A speech processing device includes a distance acquisition unit configured to acquire a distance between a sound collection unit configured to record speech from a sound source and the sound source, a reverberation characteristic estimation unit configured to estimate a reverberation characteristic based on the distance acquired by the distance acquisition unit, a correction data generation unit configured to generate correction data indicating a contribution of a reverberation component from the reverberation characteristic estimated by the reverberation characteristic estimation unit; and a dereverberation unit configured to remove the reverberation component from the speech by correcting the amplitude of the speech based on the correction data.
Legal claims defining the scope of protection. Each claim is shown in both the original legal language and a plain English translation.
1. A speech processing device comprising: a processor; and a sound collection unit configured to record speech from a sound source, a distance detection unit comprising a sensor configured to detect a distance between the sound collection unit and the sound source, the distance detection unit configured to output distance data indicating the detected distance, wherein the processor is configured to acquire, from the distance detection unit, the detected distance between the sound collection unit and the sound source; measure a reverberation characteristic with respect to a predetermined distance in advance; estimate a reverberation characteristic with respect to the detected distance based on the detected distance and the measured reverberation characteristic with respect to the predetermined distance; generate correction data indicating a contribution of a reverberation component from the estimated reverberation characteristic; remove the reverberation component from the speech by correcting the amplitude of the speech based on the correction data, to produce de-reverbed speech signals in which the reverberation component is removed from the speech; and perform a speech recognizing process on the de-reverbed speech signals to recognize at least one word.

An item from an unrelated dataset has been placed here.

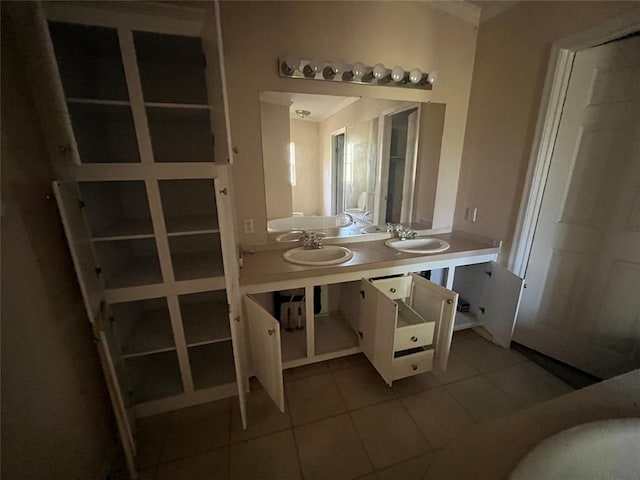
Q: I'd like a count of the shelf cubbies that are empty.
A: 12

A speech processing device removes reverberation from recorded speech and then recognizes words. The device uses a microphone to record speech and a distance sensor to measure the distance to the sound source. A processor then estimates the reverberation characteristics based on the measured distance, using pre-measured reverberation data for known distances. The processor generates correction data based on the estimated reverberation. Finally, the processor removes the reverberation by adjusting the amplitude of the recorded speech based on the correction data, and performs speech recognition on the de-reverberated signal.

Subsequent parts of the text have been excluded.